Let Us Go Down Some More

Time and our bodies carry on while we practice planning without a certain future.  I find it more real, harder, far more vulnerable, and more rewarding.  How do we live into what once was a square chart of certainty, called a calendar, and its remains, the continual question mark of, “should we plan it or leave it open?”  With our plan no longer our compass, instead we chart by sunrise and sunset, the ripeness of the fruit, the presence or absence of the birdsong.  Maybe it’s a first that one of your few gentle and steady companions– the tree outside, the squirrel on the fence, the critters of your place bring you authentic solace, comfort, even companionship?  When all the great gods of being here and there have left the scene, we might admit that the trade is not too bad.
It doesn’t mean I’m without my own impatient eagerness to “get going”.  Or without a healthy but cautious gaze set on how far into the subtle and natural world I could go while we all wait for the green light.  But amidst the uncertainty, the not knowing how long we have, I find there is stil a gently rhythm, a kind of ‘there, there’ gentle soothing that one might recall receiving once upon a time.  Where does the gentleness arise from?  When there are no promises, how do we rest?
I think it’s the same when we surrender to the healing arc.  The first glance of the trajectory can bring up such fear that you can wonder whose idea this might have been in the first place.  Once into it, it’s pretty confirming, it can feel bad, in the most familiar and repulsive way.  Then we have a choice.  It’s usually right at the moment where you’re sure you’re ready to turn the whole thing around and chalk it up to “I almost did it” something grabs you and takes your further.  What does the grabbing, I’m not sure.  But before you’ve figured out where the exit button is, you’re into a new state of consciousness, every cell knows it.  You’re becoming a new thing.
I don’t know if I’ve stepped into my new thing after all this yet, or it the world has either.  I say, “yet”, so I must sense it could be coming.  I asked myself somewhere part way through Covid lockdown, “what am I becoming given all this?”. I’ve had my hunches about the world’s becoming, knowing part of it rides on choosing it.
As the months wear on, and I am now missing the gatherings, the music, the multiple conversations, all in one room, I suspect the thing that brought us here is not done with us yet.  I suspect there is even more touching down, even more of the something that could grab us, deepening us, knocking on our covid-closed doors, before transmuting us into the new.

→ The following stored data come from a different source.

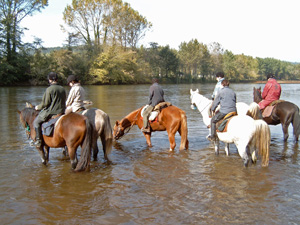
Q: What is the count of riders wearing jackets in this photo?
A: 6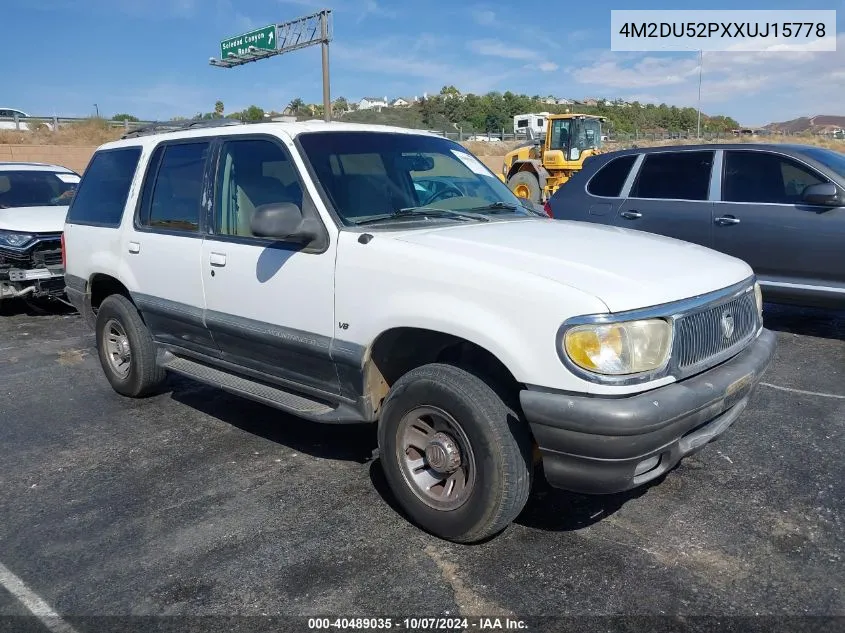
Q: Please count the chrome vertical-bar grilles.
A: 1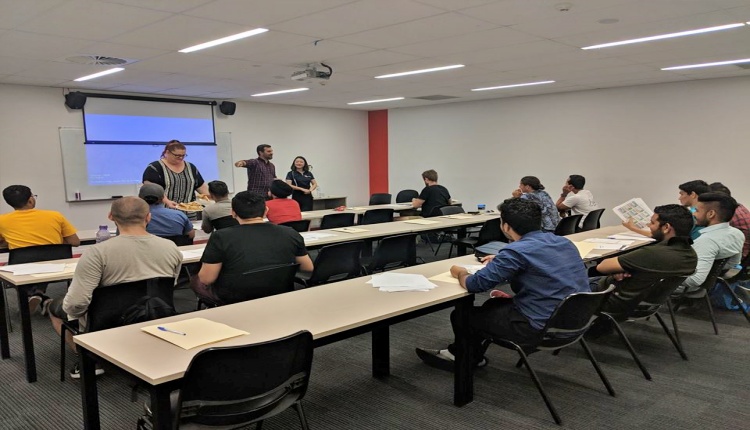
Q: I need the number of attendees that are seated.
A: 14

I write to say I’m still listening, still wondering, still letting the impurities rise to the surface.  I’m happy to see that nature thrives, as I’m sure you’ve noticed too.  Maybe we are cleaning things up on the insides–our insides.  I’m saying I’ll keep going if you will.  Let’s see what we’re all becoming.  For now if it’s dark, or unclear, or even just boring, let’s include the ‘there, there’ with the thing that’s grabbing us.  We all come out the other side.